50 years

(for Lisa Morgan and the Oakmont High School class of 1976)

As if we needed proof in mimeographed
form, on printed programs with only
a small stain testifying to the decades,

the summation of our high school lives
lies on your mother’s kitchen counter,
our names wafting up like 1970s incense,

evidence of the girls we were. And the boys,
too, your mom’s tidy cursive inked on
the program of scholarship winners.

Two days later—fifty years ago today—
we commenced on the quad, you and I
hatted and gowned, rising from our places

in the band to take our spots in line
for diplomas with our classmates,
our parents and teachers looking on,

I imagine, with relief. Then we raced
back to the band to Pomp and Circumstance
one last time before we all vanished

into the ether, to whatever we
might make of our budding lives.
You, the yearbook editor,

me, the newspaper editor,
two girls good with words who divided
our hearts between the band room

and Room 206, where so many
publications were born.

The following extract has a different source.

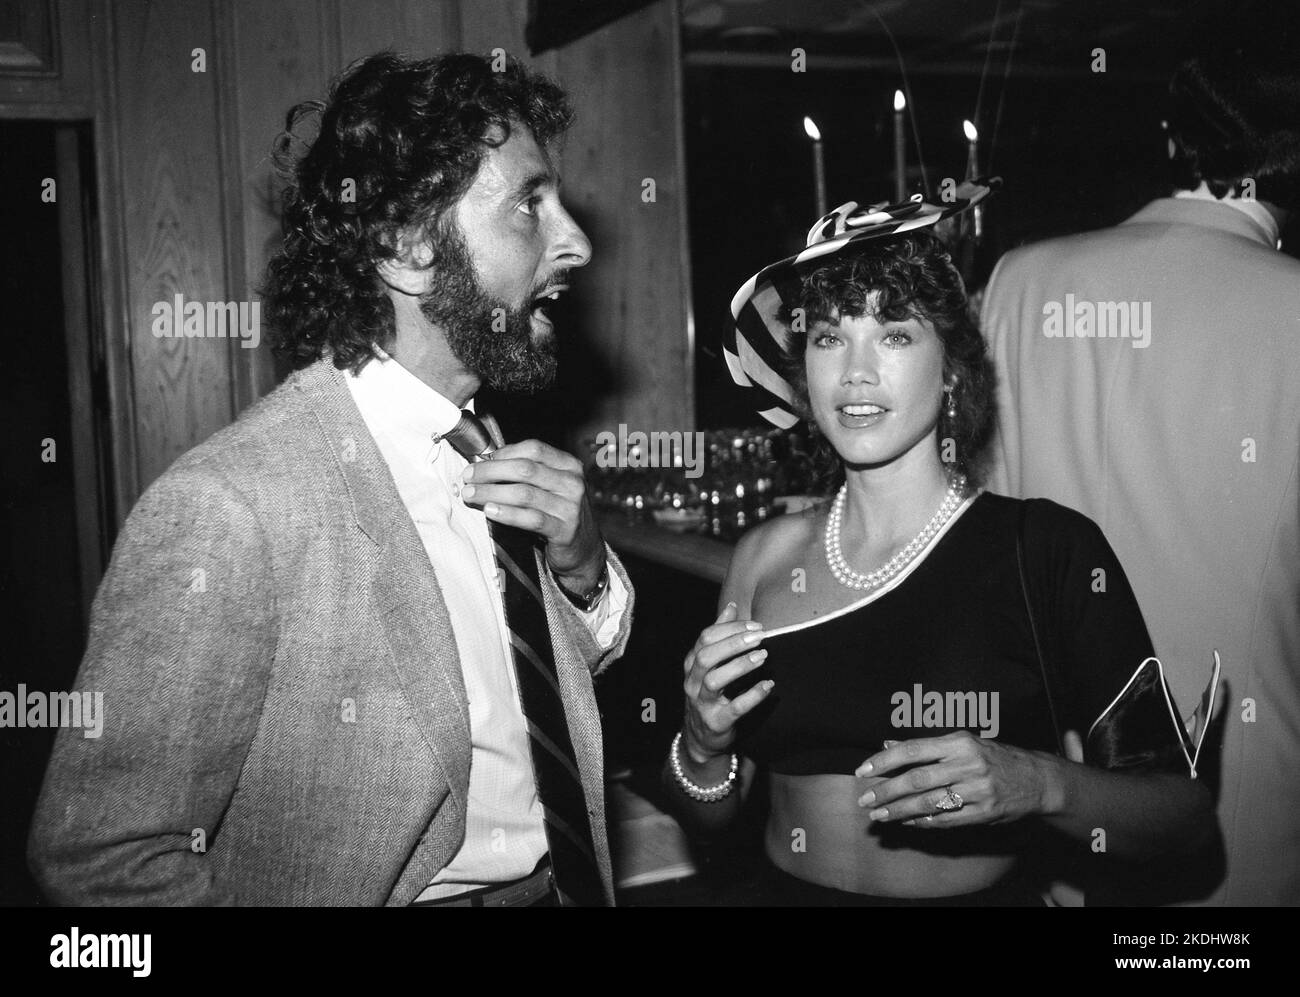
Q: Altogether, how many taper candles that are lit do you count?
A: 3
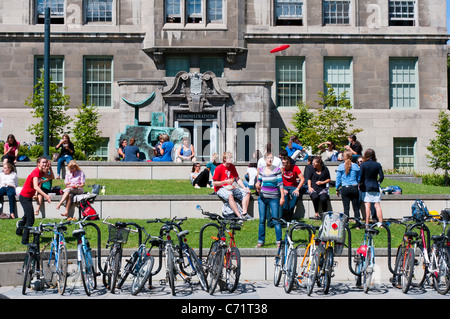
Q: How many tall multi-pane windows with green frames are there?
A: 5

As were we,
though I doubt we knew it then.

We study the vintage documents now
like the historical artifacts they are—
our mothers peering over our shoulders,

our fathers nearby, too, all of them gone,
but not—unable to quite conjure
the particulars of who we were.

But there we are, on paper, all 204
graduates marching into the country’s
bicentennial, with, as they used to say,

our whole lives ahead of us, we two
artifacts ourselves, stunned by
the where-did-it-all-go-ness

of an all-too-quick half a century
embodied in your brilliantly
prophetic yearbook theme

that neither of us has forgotten:
So sad, so strange,
the days that are no more.

Jan Haag, 1976 Oakmont High School senior photo (Bill Smith Photography)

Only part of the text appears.